There are a small number of bulldog specific boards that I check out on a pretty regular basis. There is one pet board that I still go to, there was a member there that urged me to check out a dog sport weekend years ago and that's what got me started in working dogs so I have some weird loyalty there. Though I honestly don't spend that much time on forums anymore. I'll hop on and check out a few threads but I rarely post anymore.


----------



## Jim Nash (Mar 30, 2006)

I used to be on LB , a few email Police K9 training lists , the Police K9 forum , a couple of detector dog forums and an EPI email forum . Most with the exception of LB didn't get too much into detail and quickly petered out without much of a discussion . LB discussions went on longer and got more in depth . But the direction went more and more towards the pet owner over the years and at about that time WDF began and was more what I was looking for . 

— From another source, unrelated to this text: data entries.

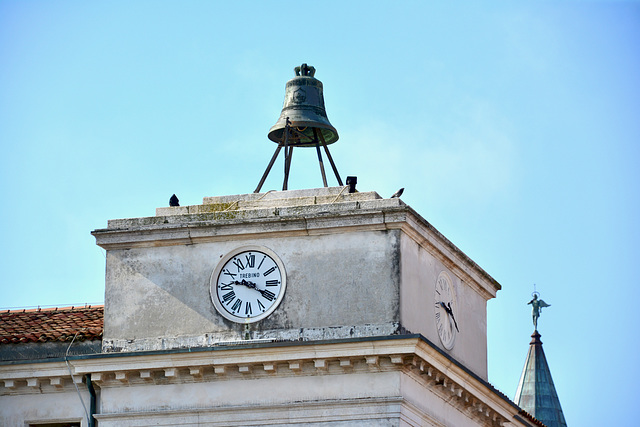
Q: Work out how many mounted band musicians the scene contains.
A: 0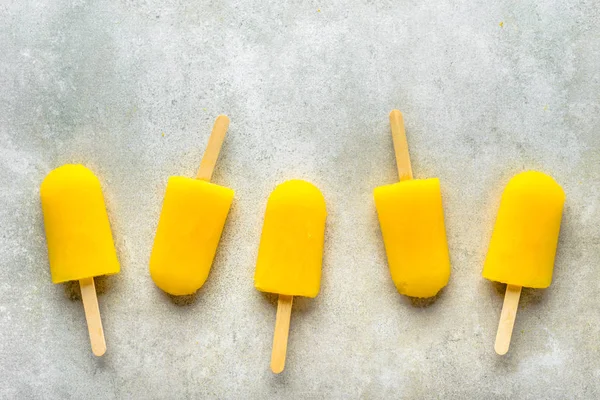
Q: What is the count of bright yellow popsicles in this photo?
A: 5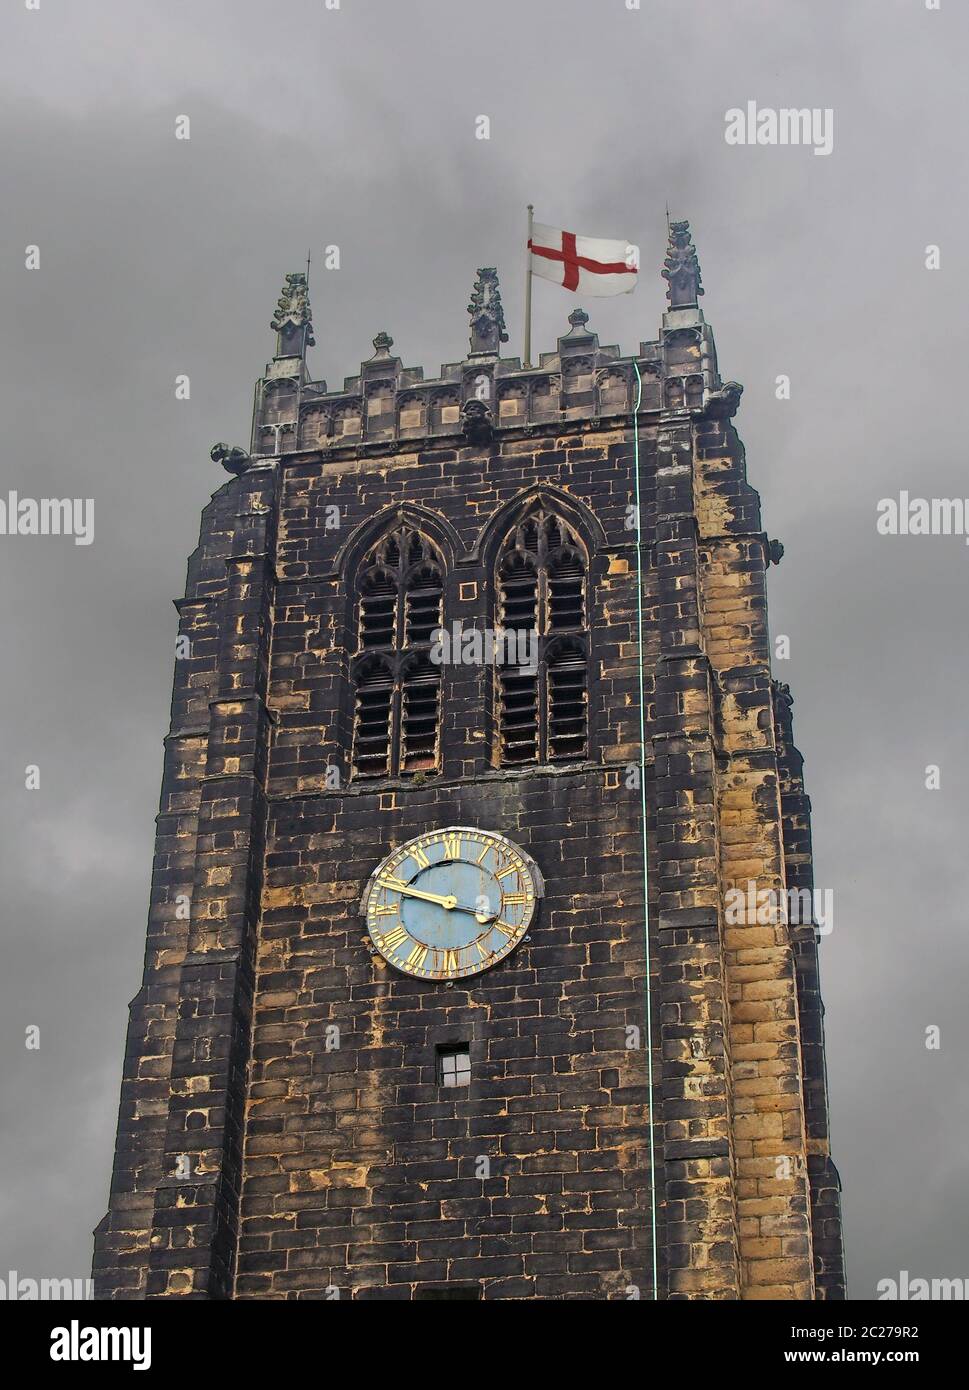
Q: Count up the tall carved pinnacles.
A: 3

The other things I disliked about the other forums is especially in the dog world is the big egos and big talk some people were allowed to get away with without others being able to call BS past maybe 1 or 2 replies . I think that's why most discussions didn't get too far because the big personalities got away with alot and others just gave up . 

I read LB from time to time but very little interests me and I have read but not participated on 1 of the many Police forums on the net . It's pretty basic stuff in the Police K9 section along with some pretty bizzare comments from some . David Frost is on there and recently has had a funny conversation with a Police Doberman expert . Funny stuff right there .

This is the only forum I participate in now because even though it can have off topic conversations like other forums but almost all conversations working dog or other have the potential or do go deeper into things then other forums I've been on plus the laughs are good from time to time . Equally as important was the ability to call BS and be able to push the subject and not just except things and move on , much more learning there IMO . I also know if I'm going to make a statement here I better be able to back it up because I certainly may be called on it . I like that ability to call BS , I get bullshitted 10 hours a day at work and this site was refreshing . All anyone upon joining had to do was read some of the posts to know what this site was about to know what they were joining . 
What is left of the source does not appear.